Cardiff City Forum



A forum for all things Cardiff City

Re: funny one liners

Mon Jan 11, 2010 10:48 pm

She so ugly not even the tide would take her out :lol: :lol: :lol: :lol: :lol:

Re: funny one liners

Mon Jan 11, 2010 10:50 pm

A dog goes into a hardware store and says: "I'd like a job please". The hardware store owner says: "We don't hire dogs, why don't you go join the circus?" The dog replies: "What would the circus want with a plumber".

My parents are from Merthyr which means they're incredibly hard, but I was never smacked as a child ... well maybe one or two grams to get me to sleep at night.


Copied but funny!! :lol:

Re: funny one liners

Mon Jan 11, 2010 11:04 pm

why do women have small feet?........so they can get closer to the sink.

Re: funny one liners

Mon Jan 11, 2010 11:05 pm

why do blonds wear knickers? ........to keep their ankles warm.

Re: funny one liners

Mon Jan 11, 2010 11:13 pm

A young medical student approaches an elderly patient, holding a syringe.

"Nothing to worry about," the student says, noticing the concerned look on the old bloke's face, "just a little prick with a needle."

"I know you are," says the old man, "but what are you gonna do with it?"

Re: funny one liners

Mon Jan 11, 2010 11:20 pm

What's black and screams?

Stevie Wonder answering the iron.

Re: funny one liners

Mon Jan 11, 2010 11:46 pm

standards gone right down since i stopped . :lol:

Re: funny one liners

Mon Jan 11, 2010 11:47 pm

Nuclearblue wrote:standards gone right down since i stopped . :lol:


:lol:

Re: funny one liners

Mon Jan 11, 2010 11:50 pm

CHOPRA19 wrote:What's black and screams?

Stevie Wonder answering the iron.


LIKE IT :lol:

Re: funny one liners

Tue Jan 12, 2010 1:06 am

how many swansea shitty fans does it take to change a light bulb?
none there quite happy living in the shadows :ayatollah:

Re: funny one liners

Tue Jan 12, 2010 1:12 am

dave jones was walking down the road, when he saw a women struggling with her shopping,
' 'can you manage dear'' he politely asked
to which the old lady turned and said,
''yes dave alot better than you''!!!

Re: funny one liners

Tue Jan 12, 2010 1:32 am

How is a woman like a condom?
Both spend more time in your wallet than on your dick


What is the difference between acne and a catholic priest?
Acne usually comes on a boys face after he turns 12


How to you make a dish washer into a snow blower?
Give the bitch a shovel!

Re: funny one liners

Tue Jan 12, 2010 1:46 am

Mate of mine said to me "You're not yourself today". I said, "what you telling me for then?" :shock:

Re: funny one liners

Tue Jan 12, 2010 7:09 am

IM ENTERING MY FIRST CAGE FIGHT TOMORROW.
f*cking BUDGIE WONT KNOW WHAT HIT IT :D

Re: funny one liners

Tue Jan 12, 2010 7:42 am

As a child I was afraid of the dentist, he was a paedophile.

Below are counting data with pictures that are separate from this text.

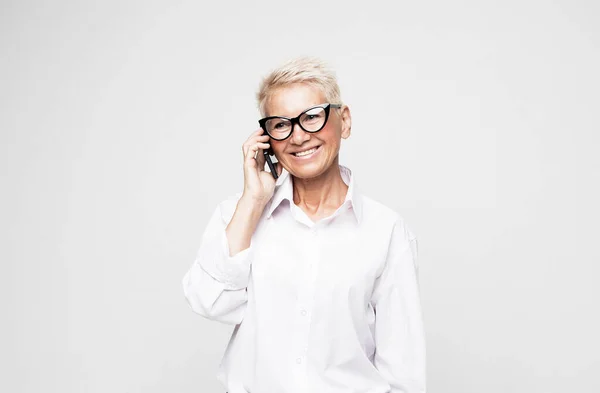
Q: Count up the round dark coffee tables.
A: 0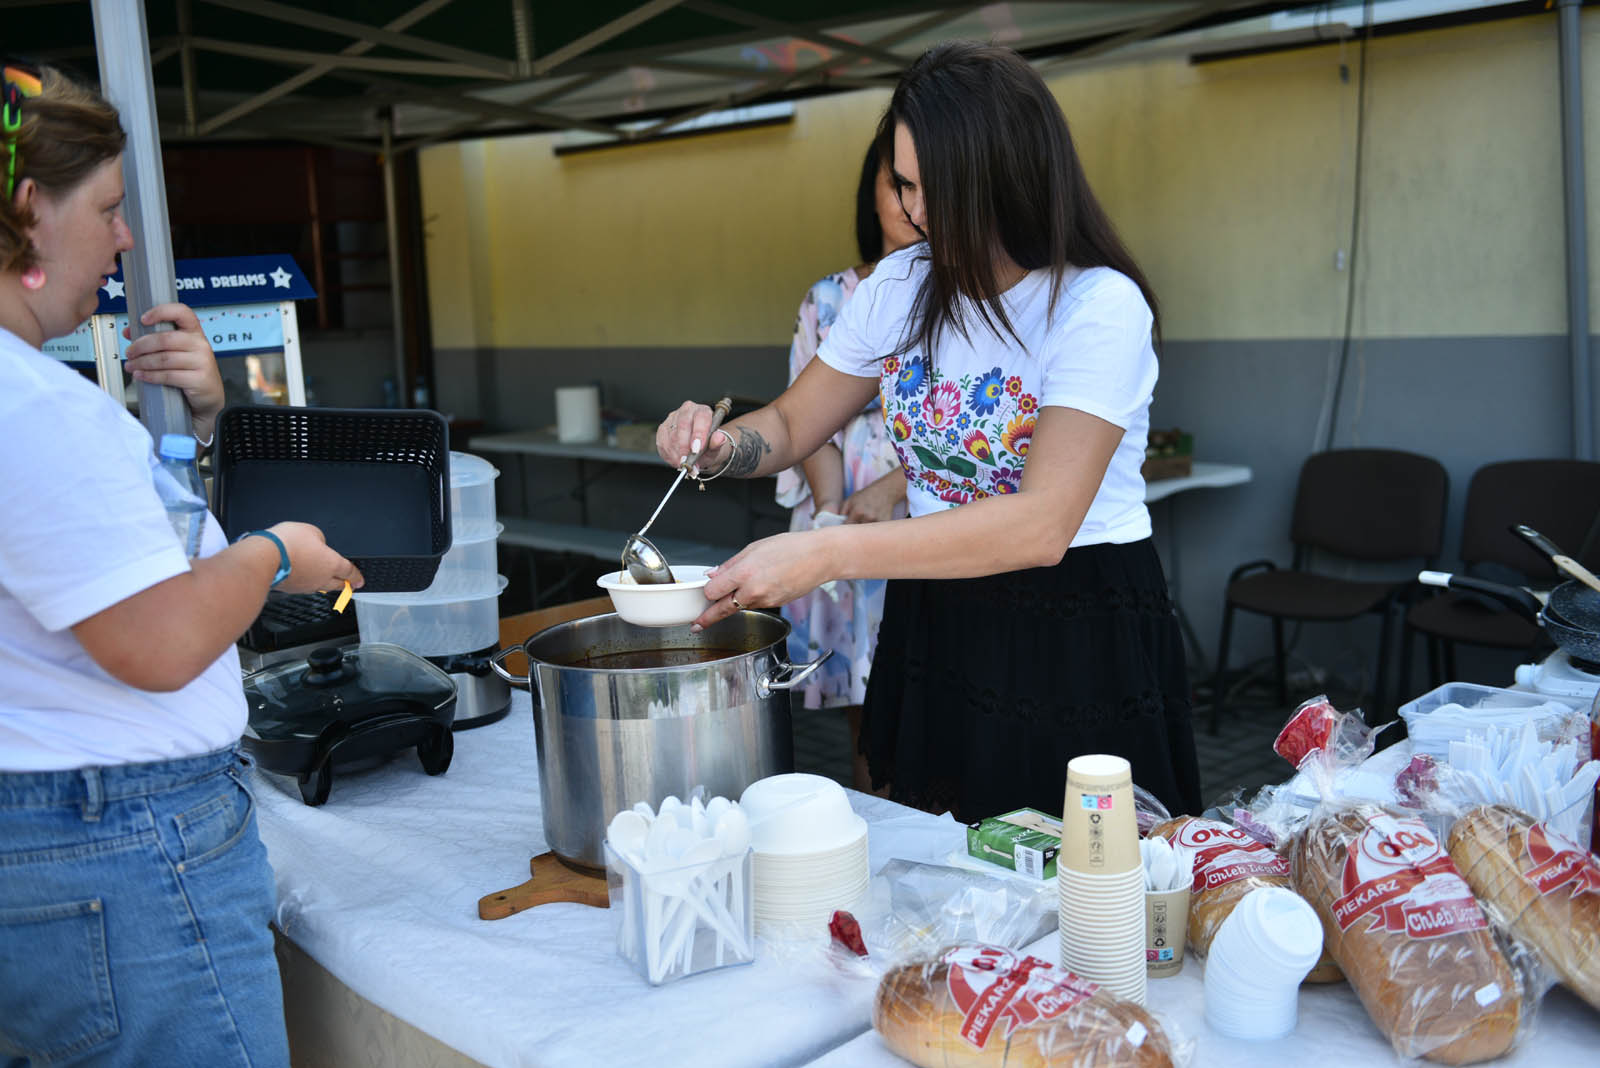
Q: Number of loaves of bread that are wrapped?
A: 4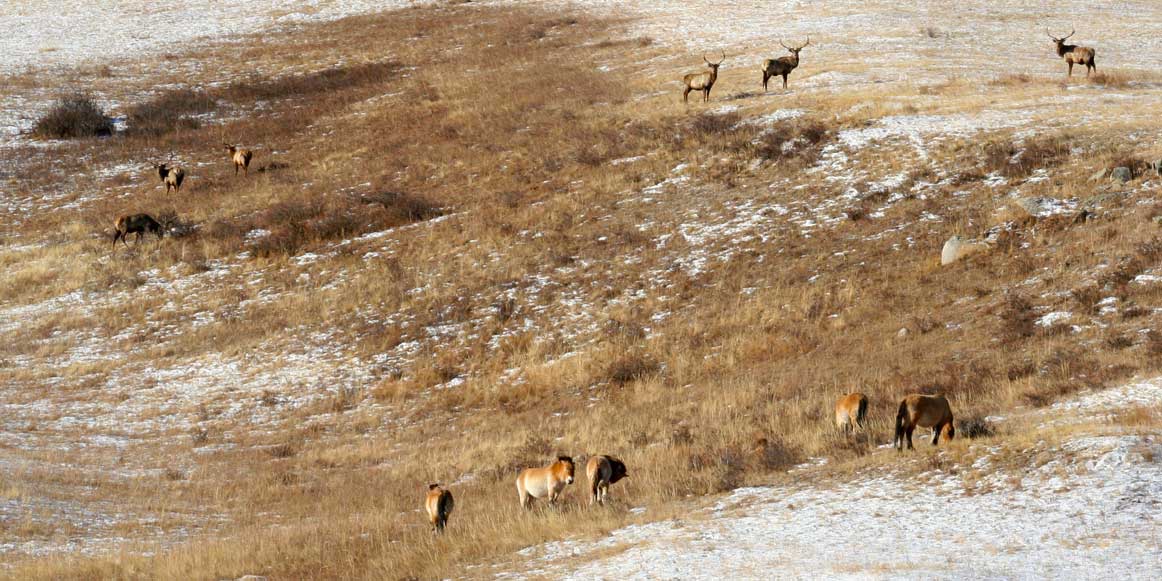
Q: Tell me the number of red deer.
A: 6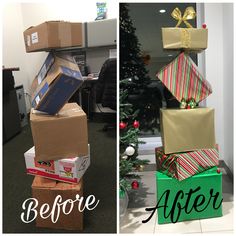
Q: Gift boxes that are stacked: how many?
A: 5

I suppose that begs the question as to how many fillings he gave me.

Re: funny one liners

Tue Jan 12, 2010 7:53 am

here's a football related joke


" in 12 months this football club will be debt free"

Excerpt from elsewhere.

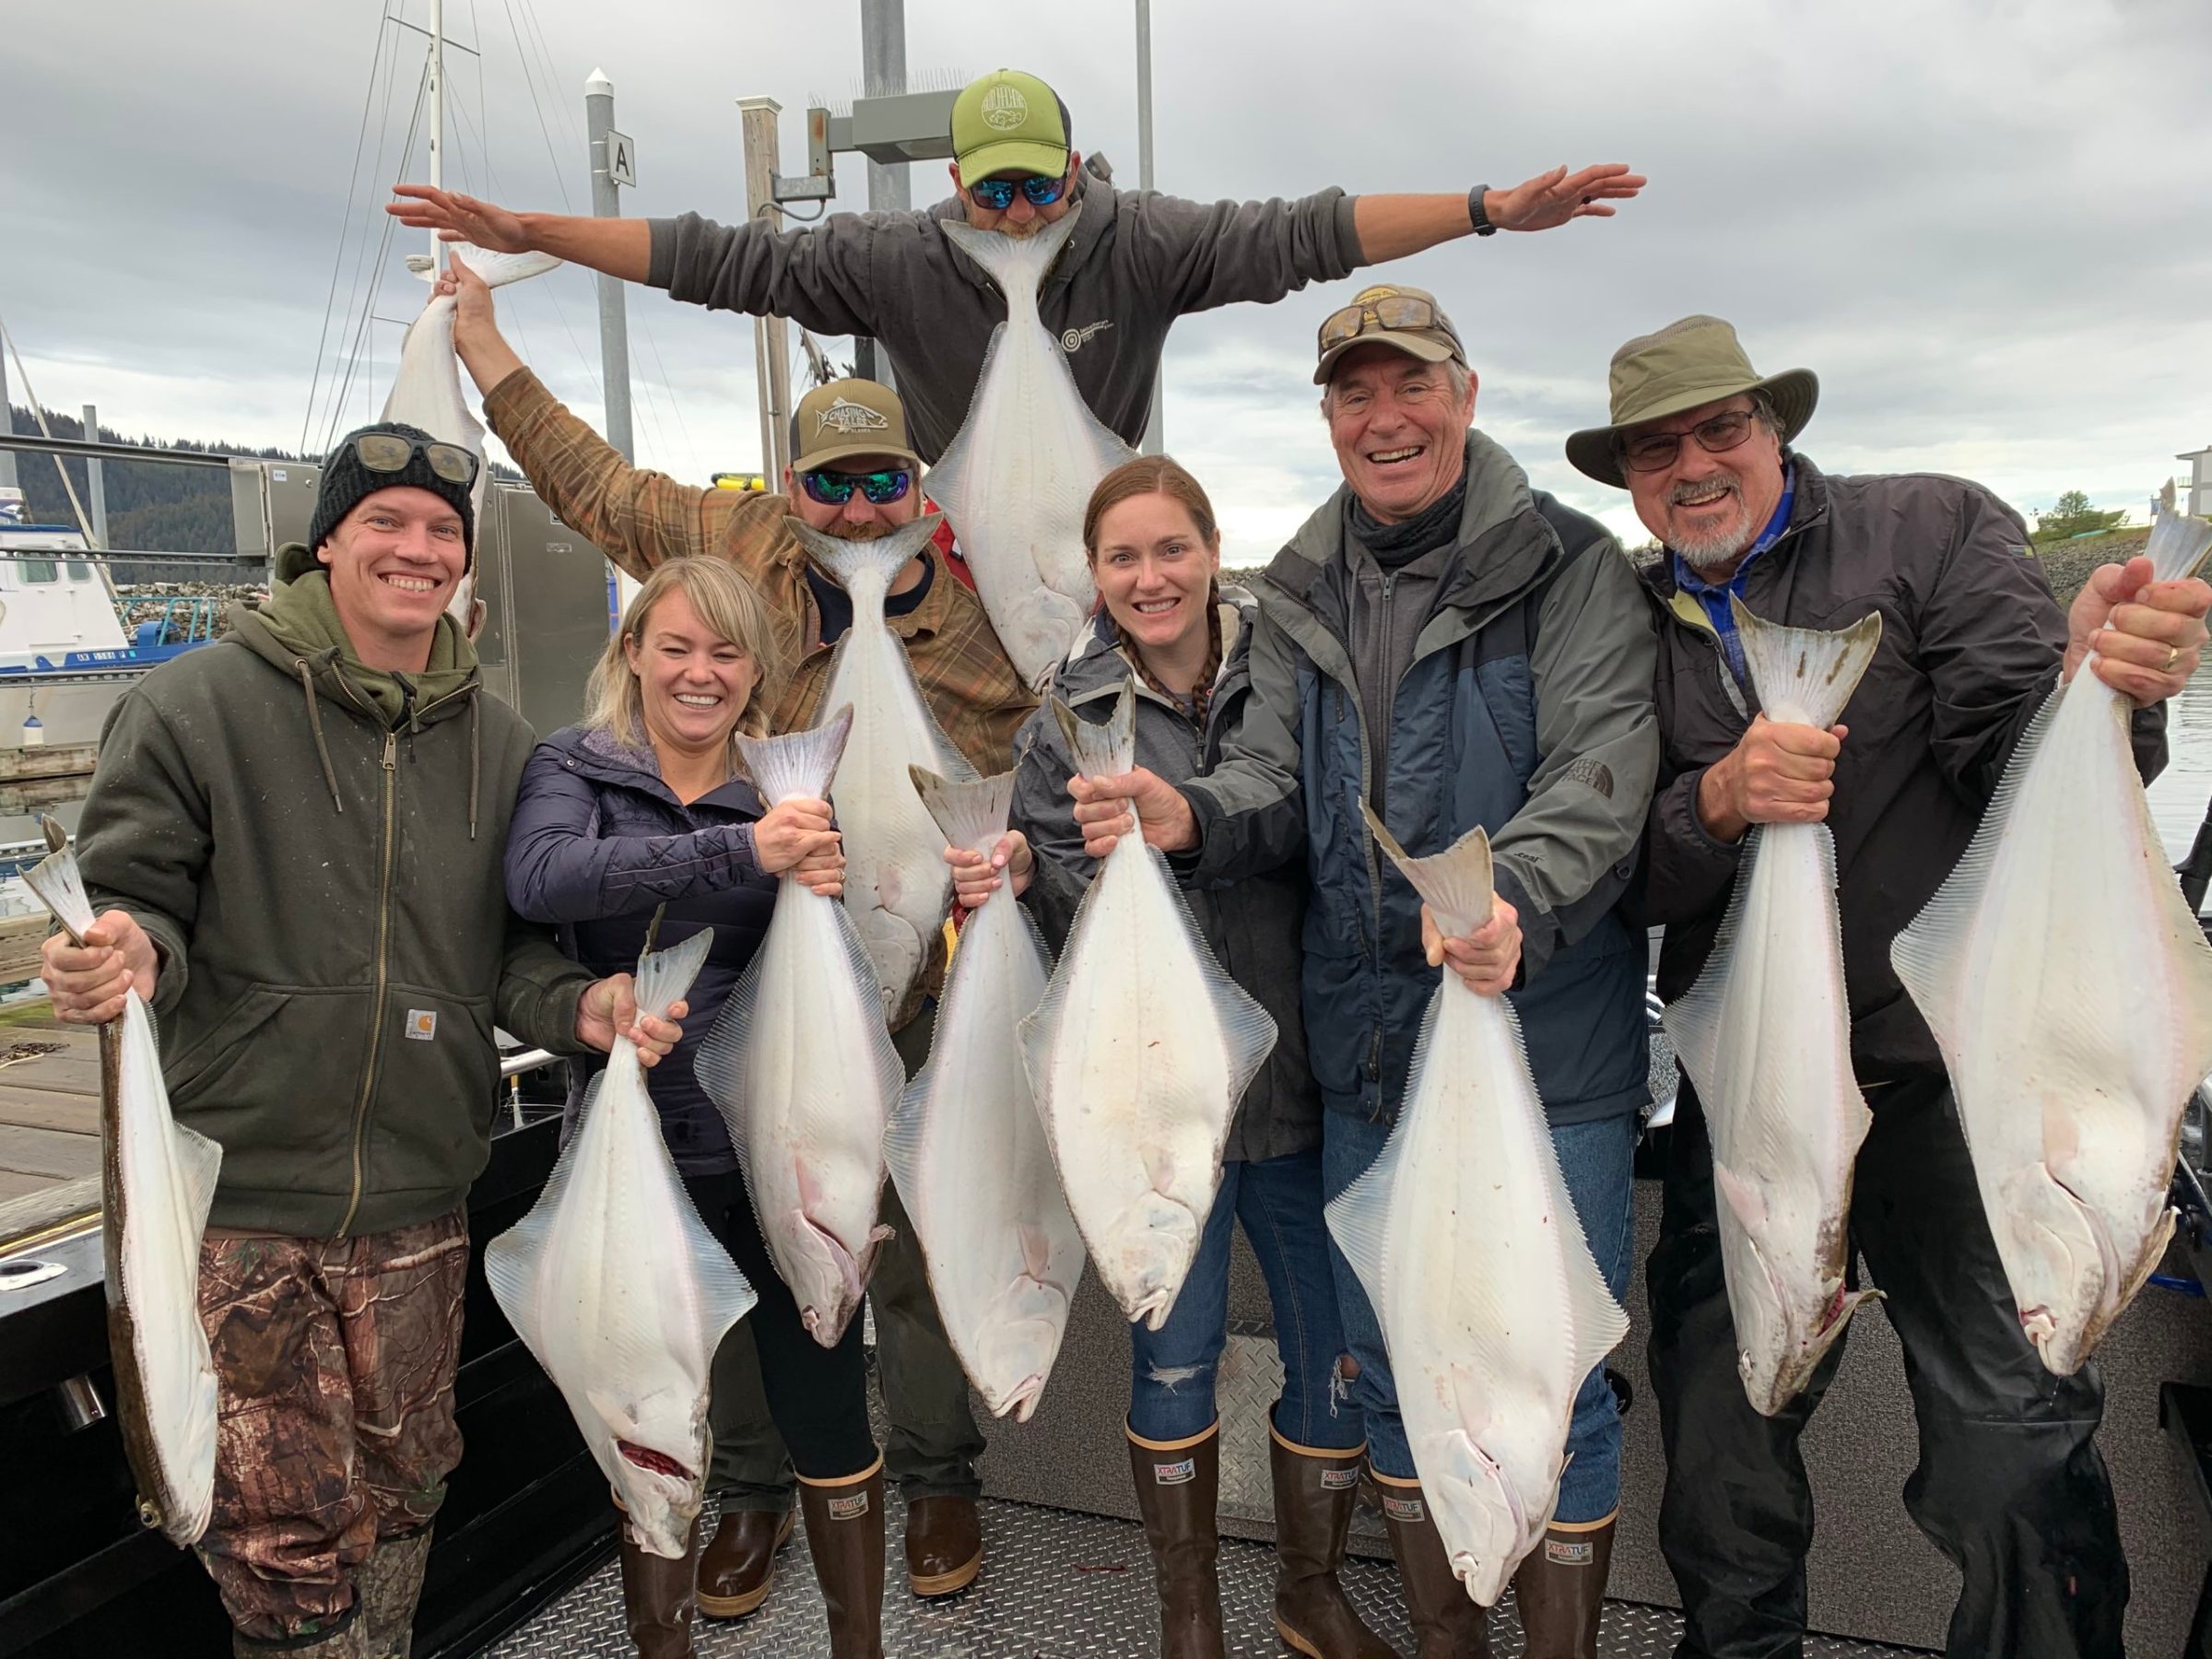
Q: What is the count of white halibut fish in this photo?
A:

answers on a postcard please

Re: funny one liners

Tue Jan 12, 2010 7:55 am

Stationery store moves.

Re: funny one liners

Tue Jan 12, 2010 11:07 am

:lol:

Re: funny one liners

Tue Jan 12, 2010 11:44 am

dwarf shortage

Re: funny one liners

Tue Jan 12, 2010 12:05 pm

'Is that a gun in your pocket or are you just pleased to see me?'

'Both, this is a rape.'

Not a one liner but near enough!

Re: funny one liners

Tue Jan 12, 2010 1:34 pm

I was dressed to kill last night...................turban, sandals , backpack , beard......

Re: funny one liners

Tue Jan 12, 2010 4:53 pm

Whats tiger woods and the togo football team got in common??????????????????????
They both stopped using their drivers ;) ;) ;) sorry.

Re: funny one liners

Tue Jan 12, 2010 7:23 pm

two dyslexics storm into a bank and shout
"air in the hands motherstickers, this is a f**k up"

Re: funny one liners

Tue Jan 12, 2010 7:28 pm

Never hit a hard of learning dwarf.


It's not big and it's not clever.

Re: funny one liners

Tue Jan 12, 2010 7:32 pm

Police release statement that a dwarf psychic has escaped from prison.

They say there is .................... a small medium at large!